A trial began Monday in London over Brightline’s exit from its 20-year agreement with Virgin Group over the rebranding of its service as Virgin Trains USA, a deal announced in November 2018 but rescinded by Brightline in August 2020 [see “Digest: Brightline ends marketing agreement …,” Trains News Wire, Aug. 8, 2020]. The MiamiCentral station was the only part of Brightline’s operation ever rebranded under the agreement.

Virgin is suing for $250 million in damages, saying Brightline is in breach of its trademark licensing agreement. Brightline argued it triggered the exit clause because the brand established by Sir Richard Branson had lost its “international high repute” as a result of issues during the pandemic, while Virgin claims Brightline had second thoughts about the agreement and was “looking for an opportunistic pretxt to extricate itself.”

The trial is expected to last about three weeks.

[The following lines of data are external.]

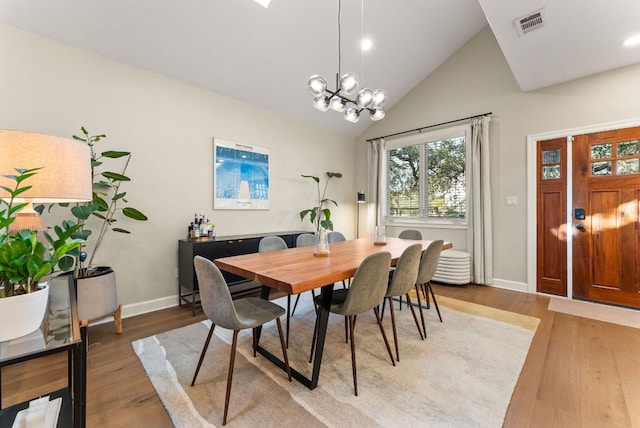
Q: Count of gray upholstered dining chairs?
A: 8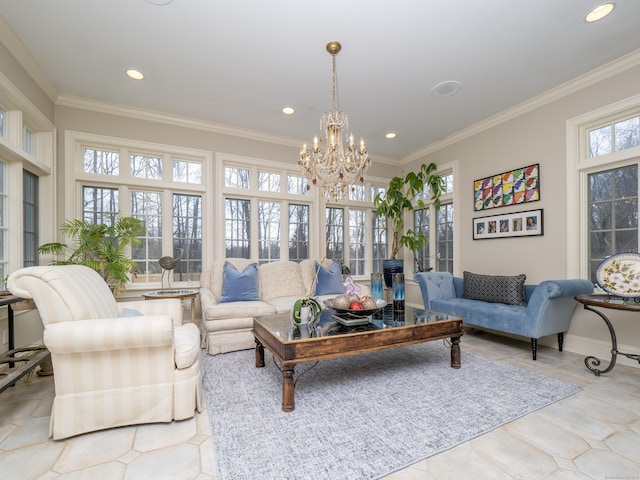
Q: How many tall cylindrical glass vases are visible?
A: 2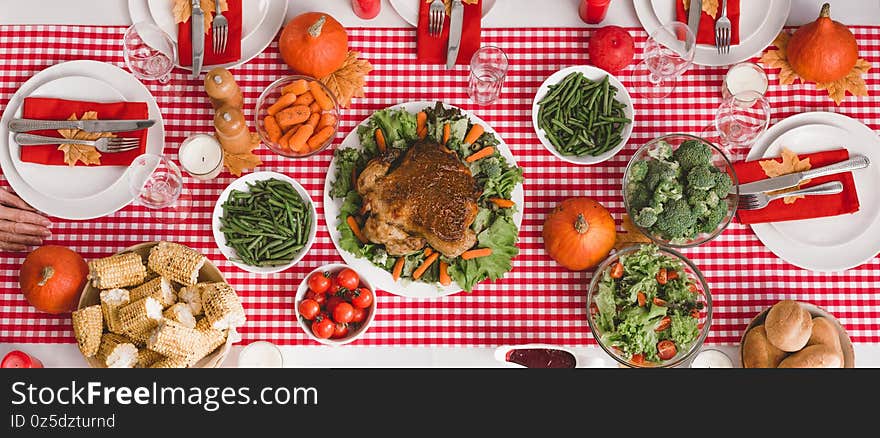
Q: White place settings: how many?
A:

4 thoughts on “Trial begins over Brightline exit from ‘Virgin Trains USA’ agreement

  1. I am paraphrasing from other press, but in the run up to the pandemic, Virgin’s various entities were scrambling to re-arrange their capital. Because of this certain Virgin entities were in arrears or below on some of their capital retention requirements for their lenders. This reshuffling of the deck had several in the finance community frowning on Virgin as a stable entity and had some negative responses on how they were handling.
    Brightline, being connected to Fortress was not hearing good things on the street on Virgin’s approach to rob Paul to pay Peter, to put it in simple terms and chose to separate themselves.
    This is a paraphrase from memory of several press articles I read way back when, so don’t ask me for absolute references or links.

  2. “Virgin is suing for $250 million in damages…” But how much did Virgin invest in Brightline?

    1. Per the Trains link to “Brightline ends marketing agreement…” from 08/08/2020, ‘Branson told Forbes earlier this year that Virgin had not invested in Brightline but was interested in doing so’. I suspect they never did.